06:50:26 [SoftmxAdvanceTest] [ERROR]    FAIL: Memory didn't release back to OS! Post memory size 3956506624 is less than or equal to previous memory size 3956842496
06:53:00 [SoftmxAdvanceTest] [ERROR]    FAIL: Memory didn't release back to OS! Post memory size 3955212288 is less than or equal to previous memory size 3955978240
06:55:34 [SoftmxAdvanceTest] [ERROR]    FAIL: Memory didn't release back to OS! Post memory size 3956686848 is less than or equal to previous memory size 3955216384
06:58:09 [SoftmxAdvanceTest] [ERROR]    FAIL: Memory didn't release back to OS! Post memory size 3955699712 is less than or equal to previous memory size 3956690944
07:00:42 [SoftmxAdvanceTest] [ERROR]    FAIL: Memory didn't release back to OS! Post memory size 3955036160 is less than or equal to previous memory size 3955699712
07:00:42 FAILED: testDisclaimMemoryEffects(5)

There is obvious from picture above that heap size has been reduced to 256MB after ~2-3 min.

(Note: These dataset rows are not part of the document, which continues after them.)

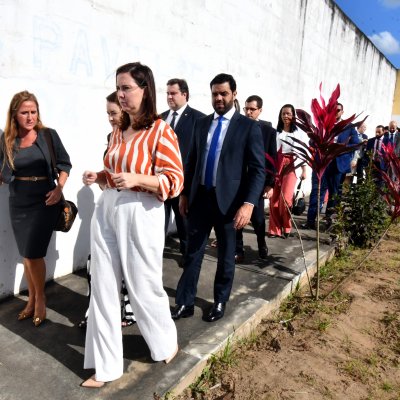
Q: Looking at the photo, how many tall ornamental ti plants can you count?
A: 3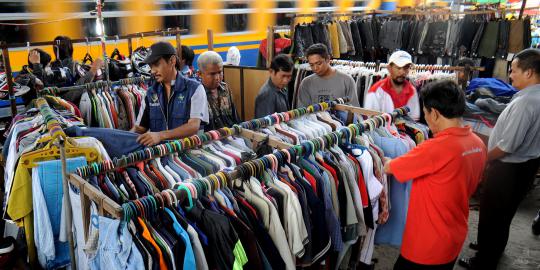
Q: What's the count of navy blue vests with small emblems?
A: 1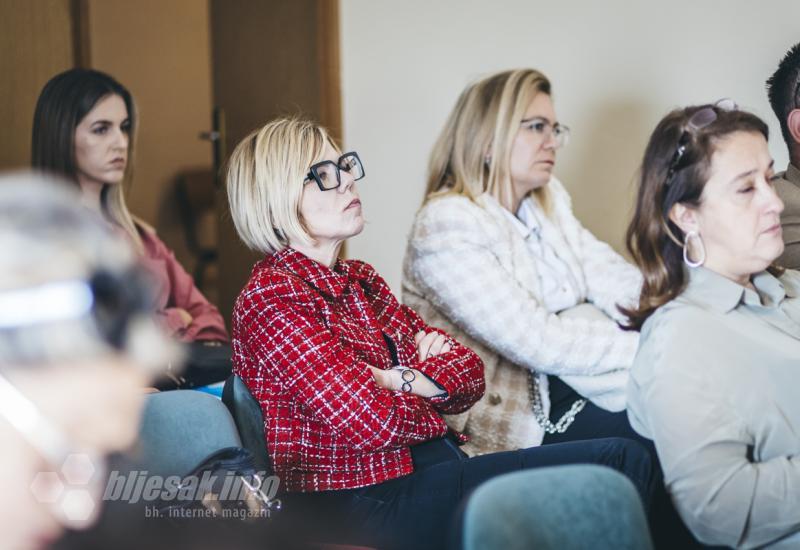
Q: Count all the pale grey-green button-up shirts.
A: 1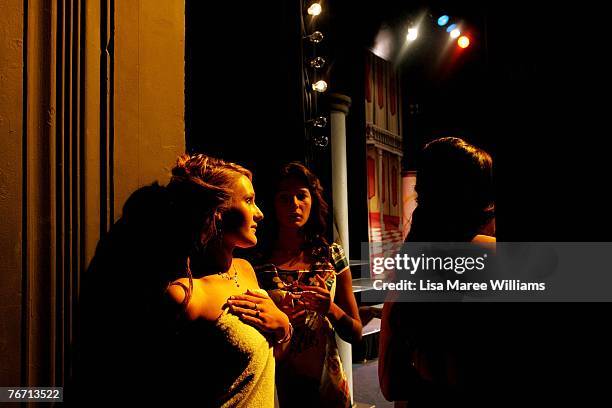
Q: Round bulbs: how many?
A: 6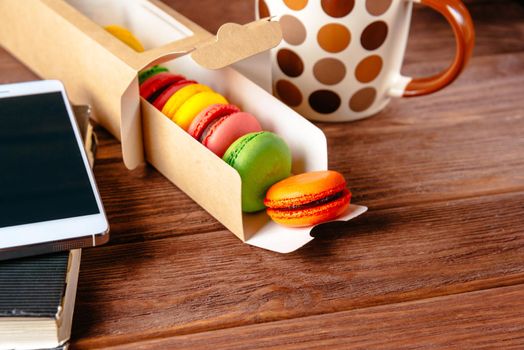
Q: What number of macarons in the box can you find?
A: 7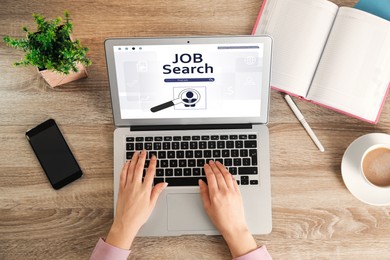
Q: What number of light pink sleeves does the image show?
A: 2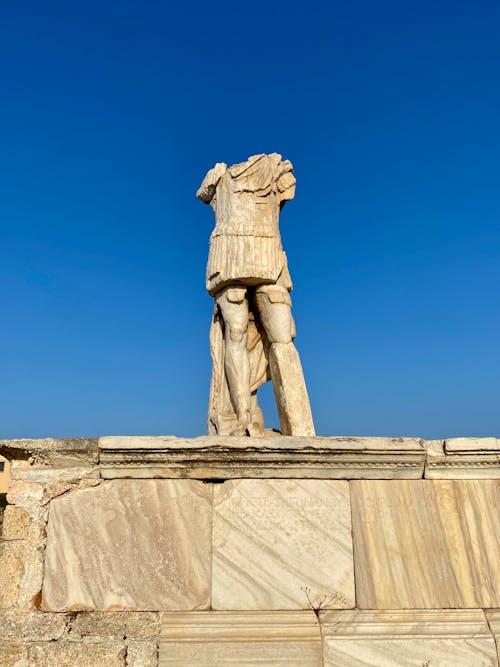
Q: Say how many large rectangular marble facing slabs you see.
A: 3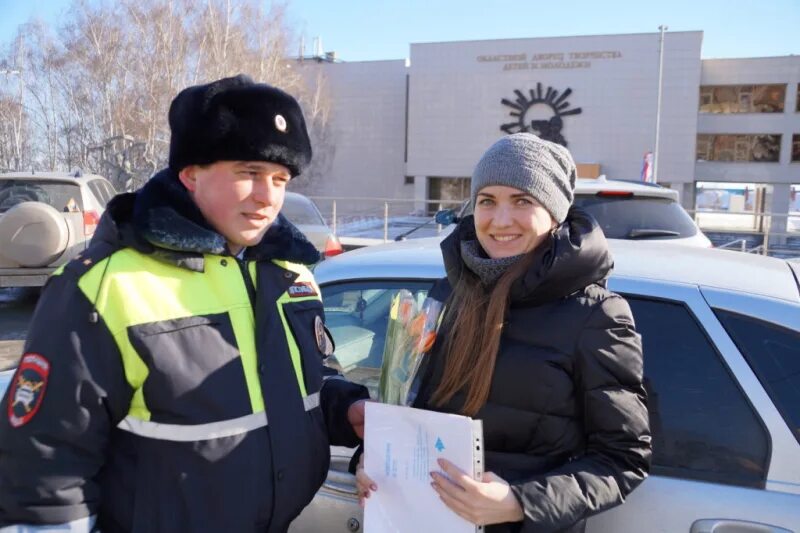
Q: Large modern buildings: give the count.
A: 1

So GC functionality works as expected. However released (decommited) memory has not been reported as free by OS.

dmitripivkine commented 5 years ago

When heap shrinks GC provides Decommit request to Port Library. Port Library for OSX allows Decommit to call madvise() with option MADV_DONTNEED (portLibrary->portGlobals->vmemAdviseOSonFree is set to 1).

dmitripivkine commented 5 years ago

From OSX manual:

     The madvise() system call allows a process that has knowledge of its memory
     behavior to describe it to the system.  The advice passed in may be
     used by the system to alter its virtual memory paging strategy.  This
     advice may improve application and system performance.
...
     MADV_DONTNEED    Indicates that the application is not expecting to
                      access this address range soon.  This is used with
                      madvise() system call.

So OSX may (or may not) use this information. I believe test behaviour that expects released memory to be added to free is not accurate.

pshipton commented 5 years ago

I wonder if the query to get free memory (ibmOSMBean.getFreePhysicalMemorySize()) is working. @babsingh

babsingh commented 5 years ago

is ibmOSMBean.getFreePhysicalMemorySize() working?

it does have an implementation: OpenJ9 getFreePhysicalMemorySizeImpl and OMR omrvmem_get_available_physical_memory. I will verify if getFreePhysicalMemorySize functions properly.

pshipton commented 5 years ago

@DanHeidinga mentioned there was a proposal to fix this test to not expect the OS memory to decrease. We would also need to ensure there is a port library test to confirm madvise APIs continue to work on linux.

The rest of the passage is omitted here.